=== Stored data ===

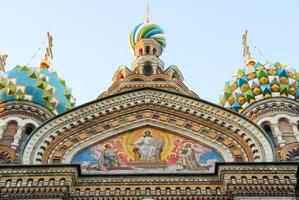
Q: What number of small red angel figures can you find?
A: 4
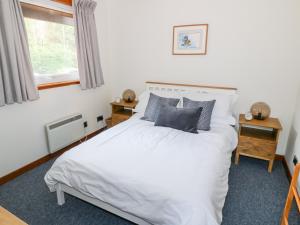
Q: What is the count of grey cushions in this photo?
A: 3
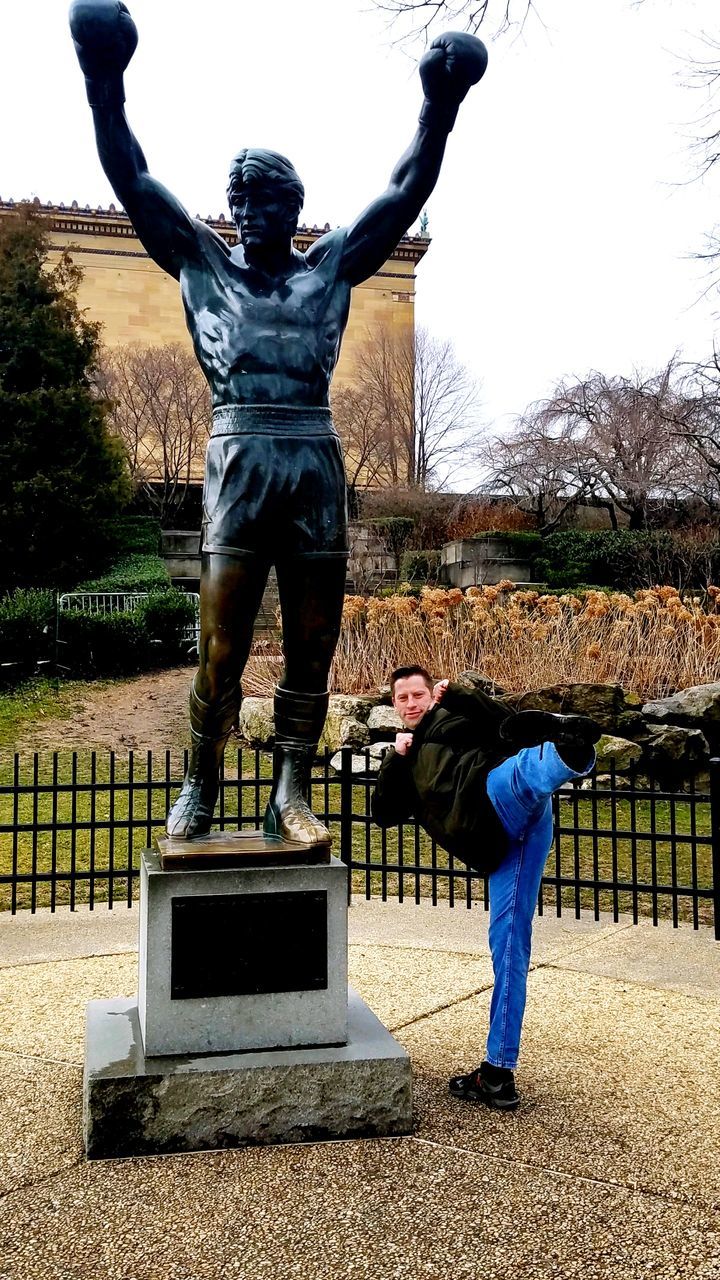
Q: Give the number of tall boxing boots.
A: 2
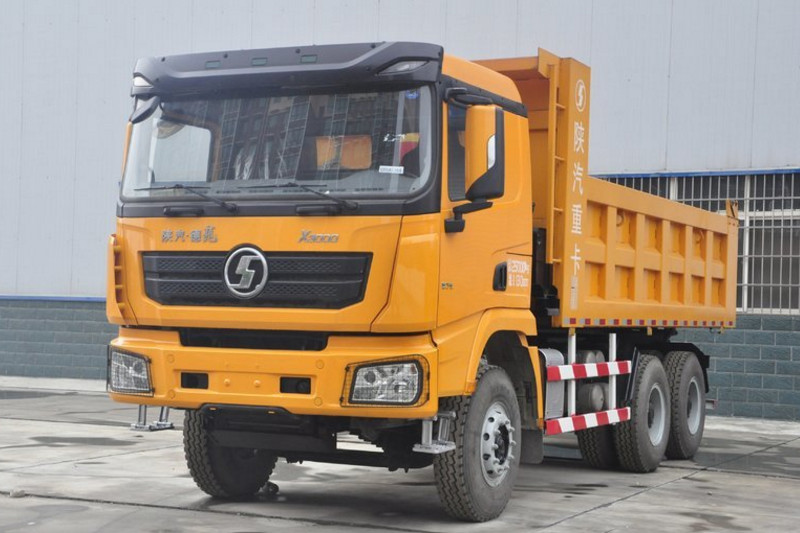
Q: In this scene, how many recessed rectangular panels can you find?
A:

===

• **Work to complete**
Although the material contains pictures, only the lines are to be written out, exactly as they stand.

• **Written answer**
Q: What number of small red angel figures can you find?
A: 4
Q: What is the count of grey cushions in this photo?
A: 3
Q: Give the number of tall boxing boots.
A: 2
Q: In this scene, how many recessed rectangular panels can you find?
A:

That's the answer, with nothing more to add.